Last year, some of you may remember the “Love Notes.” They were very popular. If you didn’t get your “Love Notes,” they’re still available. As long as your checking out “Love Notes” you can cash in on a making clever paper craft Valentine holders for your gifts. You’ll get raves!
Have a great day… and make sure you run off plenty of kids coloring pages so they can make their
Valentines cards in time for an early delivery.
P.S. For a little higher quality Valentine card, run the coloring pages on light weight photo paper.
January 14, 2010
“Stand by me world!,” is the plea we’re hearing from the people of Haiti…. and the people of the world are responding. Planes from the United States as well as China, France and Spain have responded to the call quickly and goods are at the airport, as we speak. Many church organizations are also sending relief. Now the challenge is, how to get the goods out to the people.
Earlier today, my friend Andy, posted two videos on his blog concerning a project called “Playing For Change.” In light of what’s happening in Haiti, I wanted to share one of the videos with you.
As the people of Haiti are pleading, “Stand By Me World,” each of us individually will decide how to answer that cry. Personally, I have my plan in mind and will execute it promptly.
P.S. Go to Andy’s site and read about, “Playing For Change.” It’s certainly is a worthwhile project.

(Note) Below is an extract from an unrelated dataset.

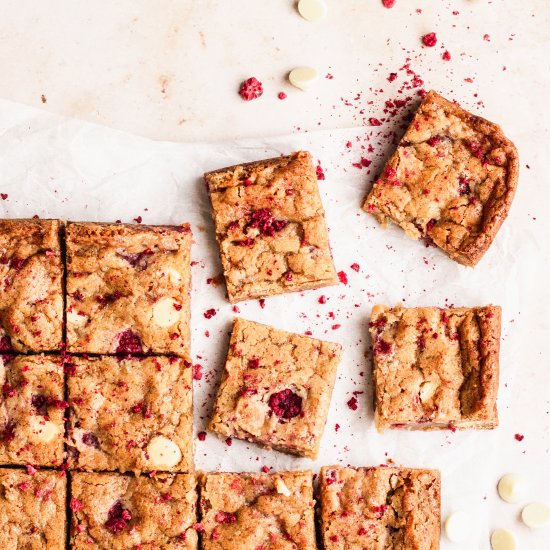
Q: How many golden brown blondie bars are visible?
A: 12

P.P.S. If you’re looking for a way to contribute to the relief efforts, the Red Cross is pleading for donations. Many church organizations are also accepting donations for the cause.
January 6, 2010
The word “Challenge” is a verb as well as a noun.

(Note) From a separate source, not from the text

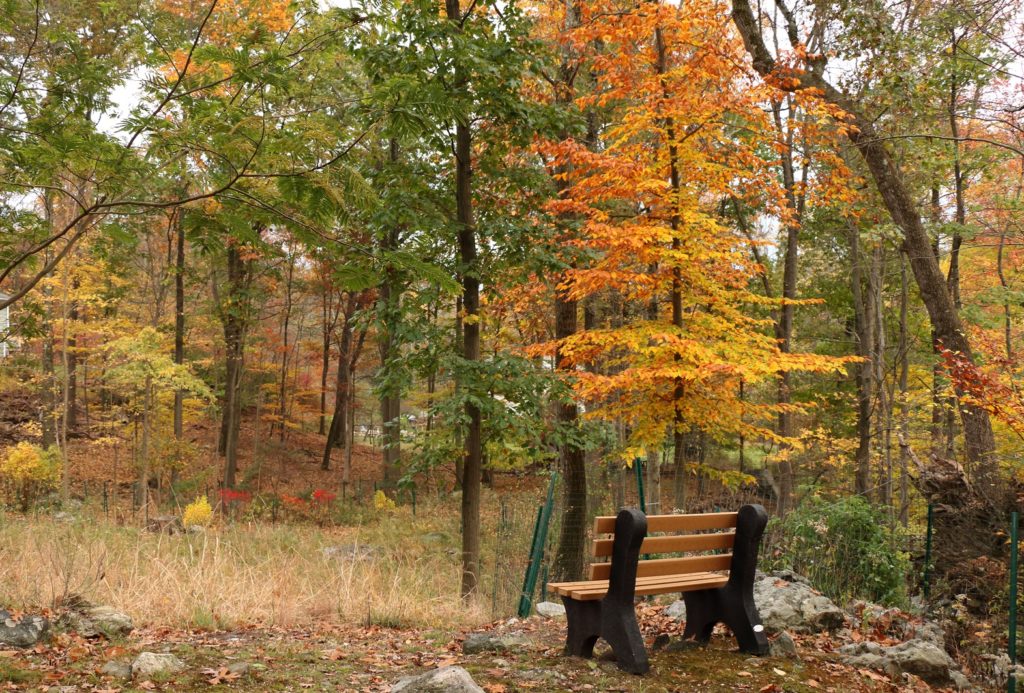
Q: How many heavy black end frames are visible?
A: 2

The noun definition is: A call to take part in a contest, competition or project, esp. a duel. “He accepted the challenge.”
The verb definition is: Invite (someone) to do something that one thinks will be difficult or impossible, dare: “She challenged everyone to write a blog post every day.”
This past month I have participated in a Blog Challenge initiated by internet marketer, Connie Regan Green. She challenged everyone who wanted to participate in the project… to blog everyday for a month. (Verb)
More than 112 people accepted the “challenge” (Noun)….However, according to Connie, only 14 to 18 will make it to the finish line. (Verb)
I’m happy to announce that I crossed the 31 day finish line today.
I have experienced several emotions during the challenge of the last 31 days. They have ranged from excitement, to exasperation, to board-um, back to excitement and finally relief. Do I regret accepting the challenge? Absolutely not… and these are the reasons why.
1. It has forced me to post to my blog daily. Now I am motivated to take the same effort and put it toward consistent articles and blog posts.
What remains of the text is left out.